Après sa ratification, un recours par voie d’exception ou devant le Conseil constitutionnel restait également envisageable.

En n’ayant exercé aucun des recours juridictionnels qui s’offrait pourtant à elle, alors même qu’elle avait identifié l’inconstitutionnalité du texte, Me Habiba et son équipe ont privé leur client, Gbagbo Laurent, de tout recours utile.

Aujourd’hui, il est trop tard. L’ordonnance a été ratifiée, elle a valeur de loi. La carence des conseils de M. Gbagbo est donc une faute stratégique majeure. Et comme le rappelle un principe élémentaire du droit, enseigné dès la première année : nul ne peut se prévaloir de sa propre turpitude.

En résumé, contrairement à ce qu’affirme Me Habiba Touré :

1.⁠ ⁠Les décisions du CDH de l’ONU ne s’imposent pas au Conseil constitutionnel ivoirien. Elles constituent des avis politiques et moraux, mais sans force obligatoire.

2.⁠ ⁠L’article 55 de la Constitution ne saurait être lu isolément : l’article 101 consacre le rôle de la loi dans la définition des conditions concrètes d’exercice des droits politiques, incluant l’inscription sur la liste électorale.

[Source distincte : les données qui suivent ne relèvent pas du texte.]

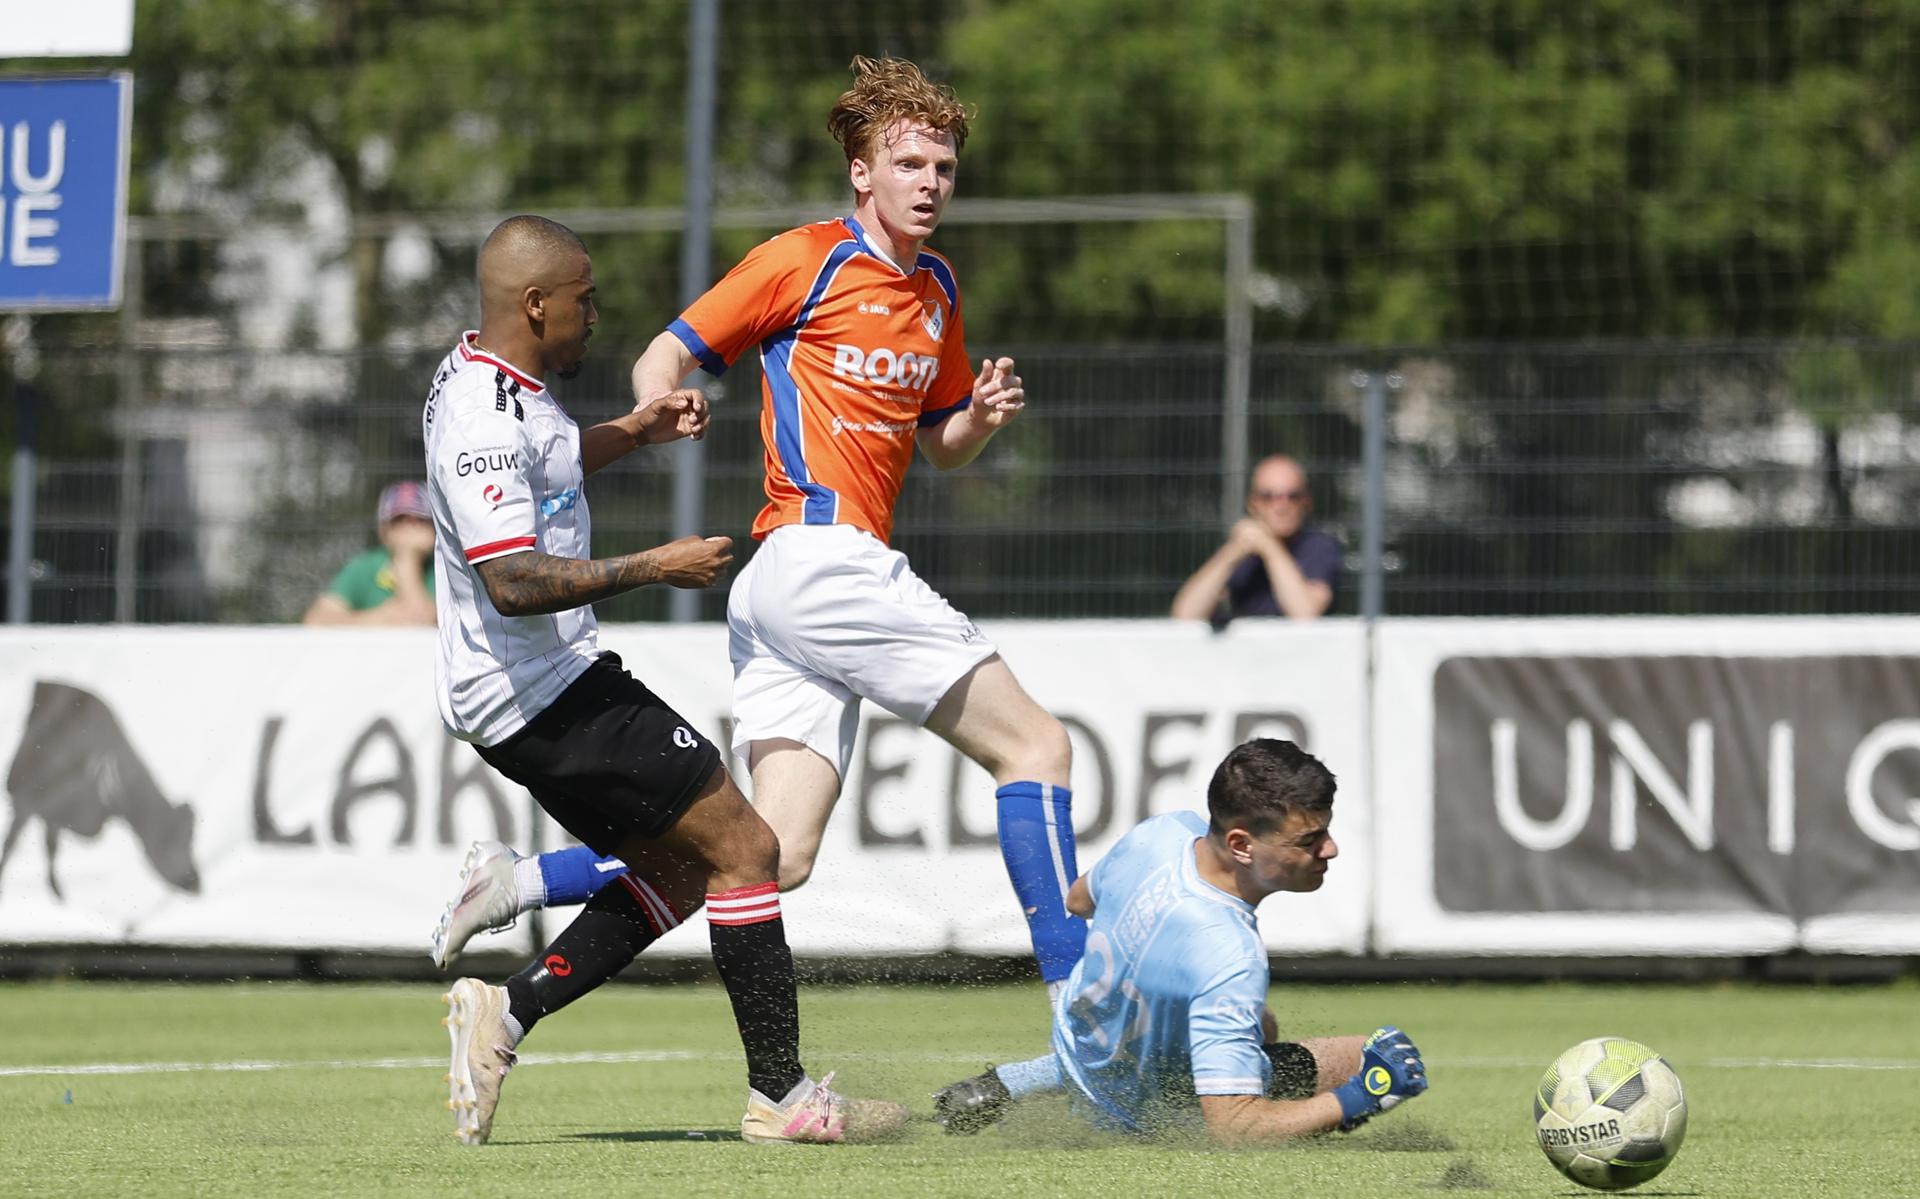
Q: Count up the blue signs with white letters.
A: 1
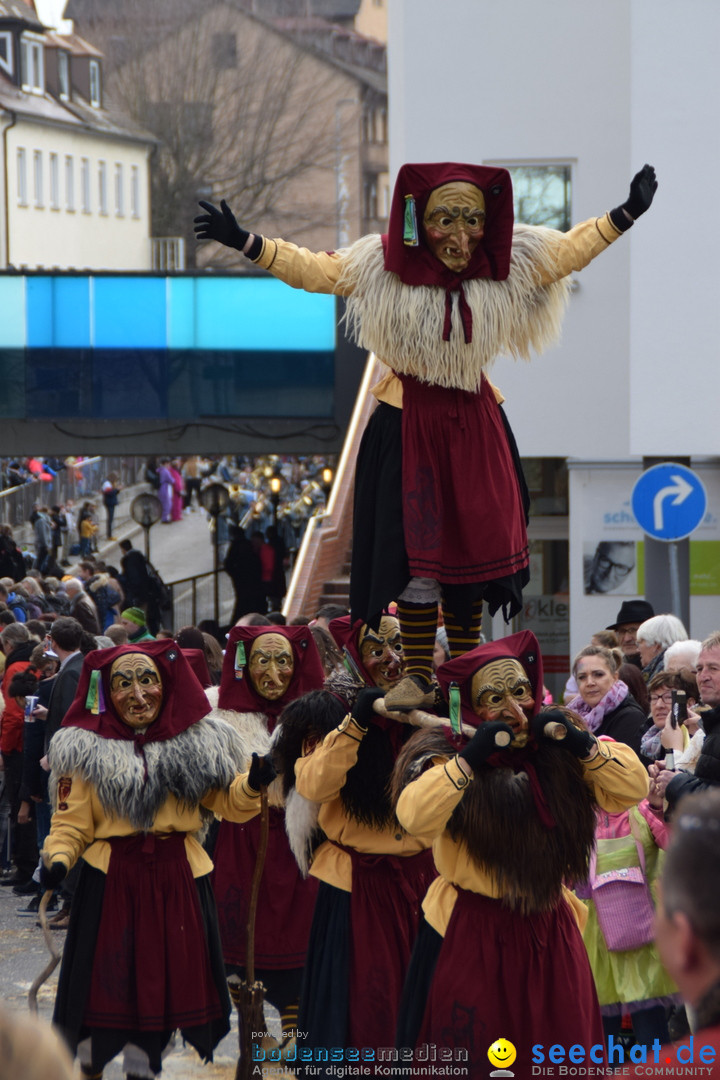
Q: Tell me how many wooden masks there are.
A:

3.⁠ ⁠Si le Code électoral a effectivement été adopté par ordonnance et non par loi organique, il appartenait aux avocats de Gbagbo de saisir en temps utile les juridictions compétentes. Leur abstention a fermé la voie de tout recours, et rendu inéluctable la situation actuelle.

En définitive, l’inéligibilité de Laurent Gbagbo ne peut être imputée ni au Conseil constitutionnel, ni à la CEI, ni au pouvoir en place. Elle résulte clairement d’une faute procédurale grave de ses propres conseils.